> **THE PROBLEM**: The answer must be every line of the records below that contains the word "round", copied out.

[Collected data]
=-=-=-=-=

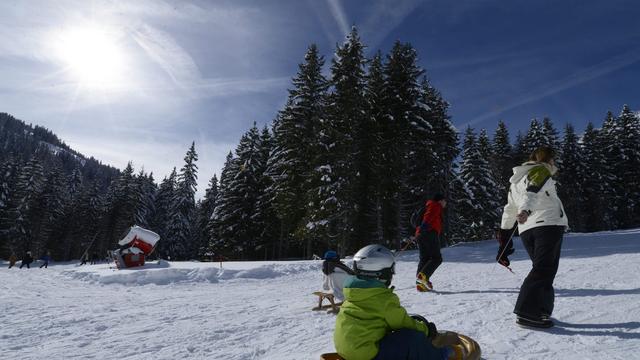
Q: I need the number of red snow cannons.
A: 1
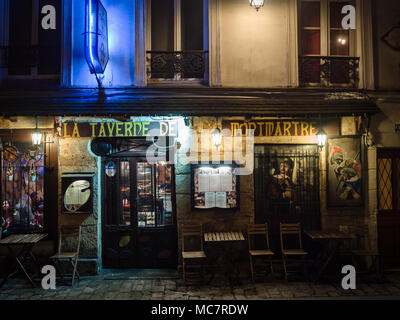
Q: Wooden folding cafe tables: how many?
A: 3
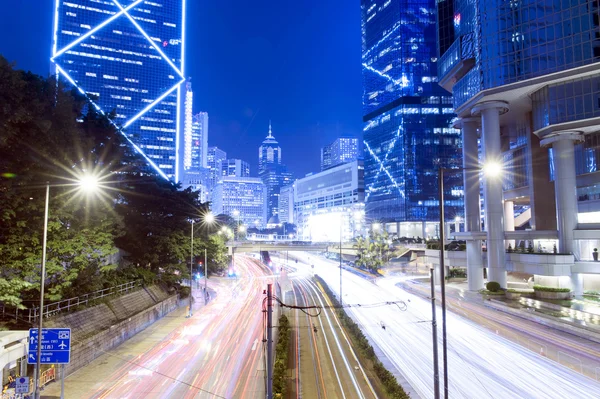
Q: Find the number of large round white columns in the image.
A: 3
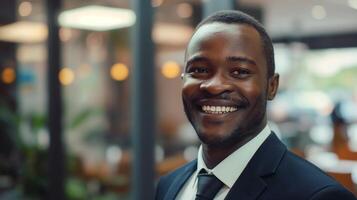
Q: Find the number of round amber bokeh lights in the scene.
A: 4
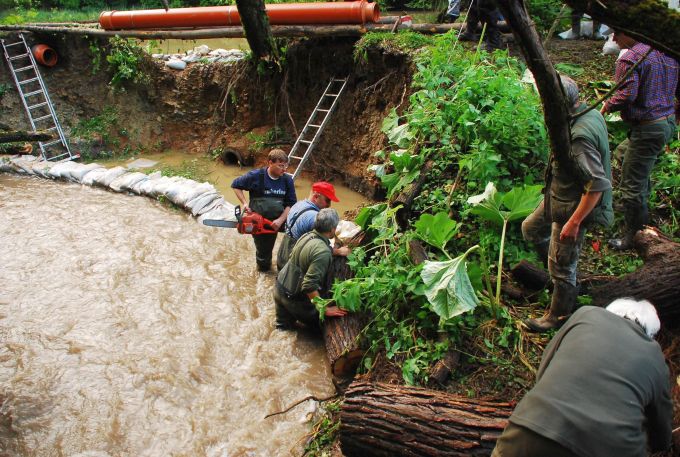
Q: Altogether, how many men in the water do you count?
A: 3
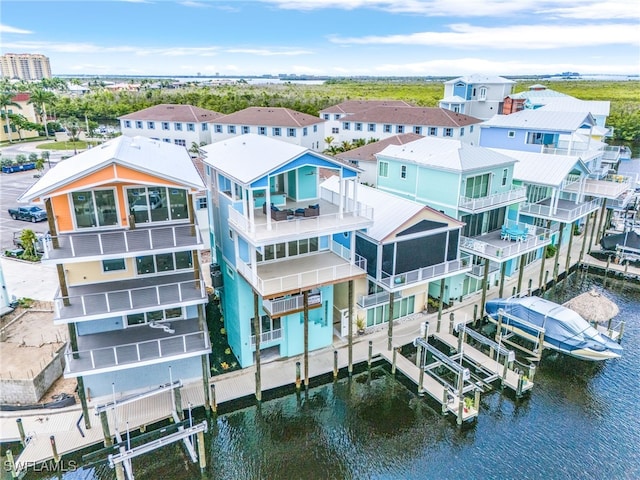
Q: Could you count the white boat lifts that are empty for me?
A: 2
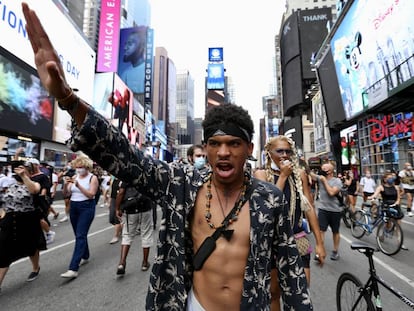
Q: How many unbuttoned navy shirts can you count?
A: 1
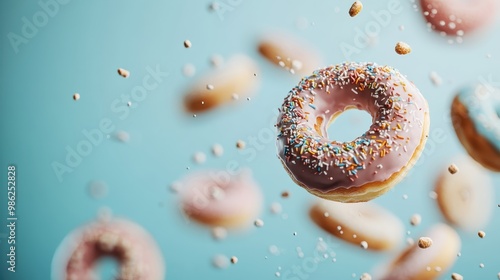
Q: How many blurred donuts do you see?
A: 9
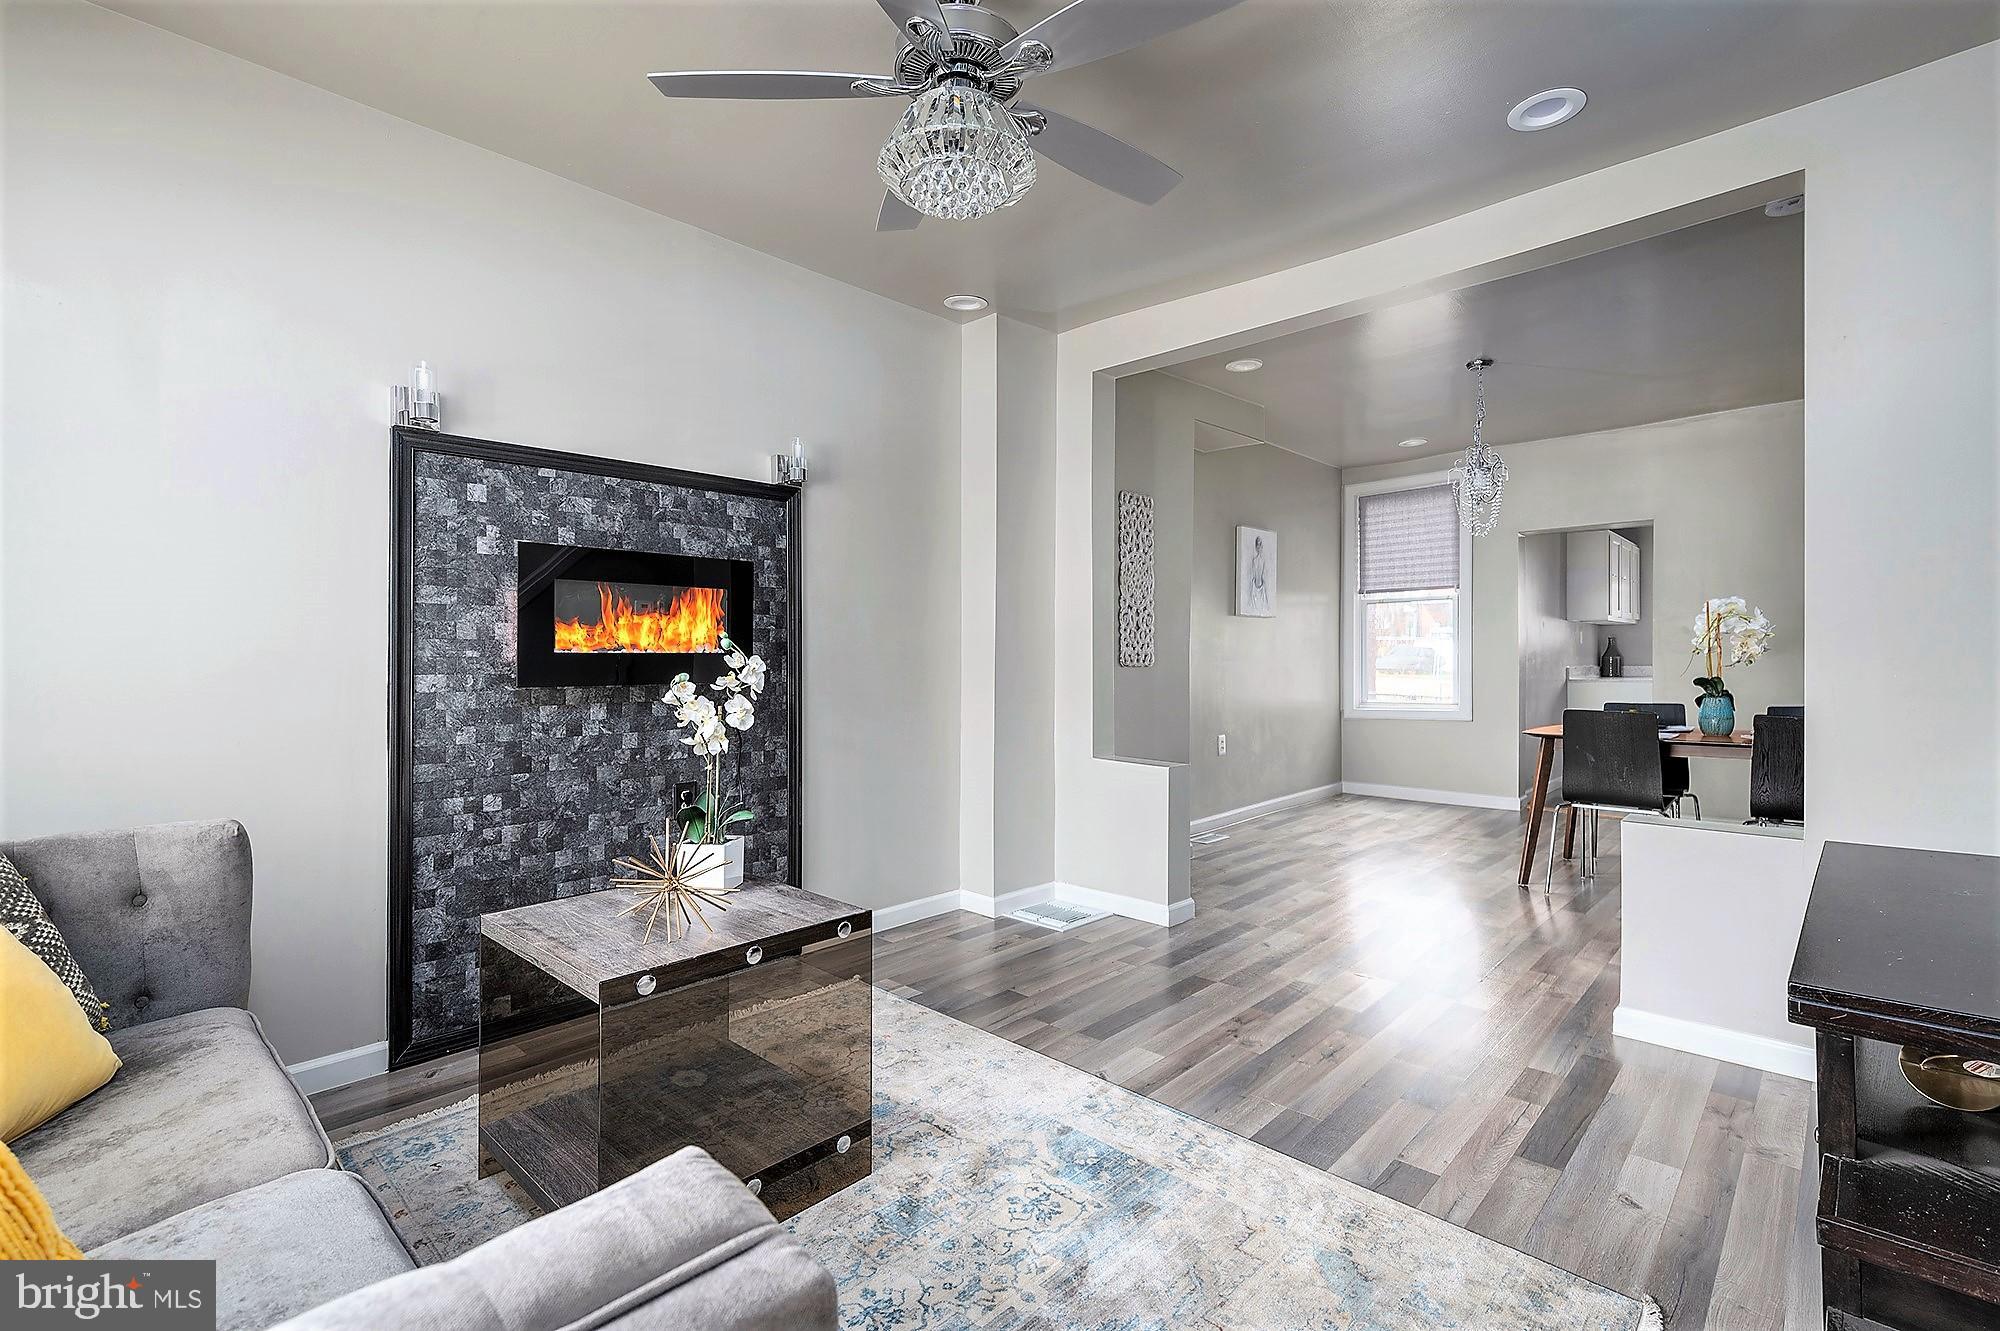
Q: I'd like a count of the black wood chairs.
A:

=-=-=-=-=

> **RESULT BELOW**:
Q: Find the number of large round white columns in the image.
Q: Find the number of round amber bokeh lights in the scene.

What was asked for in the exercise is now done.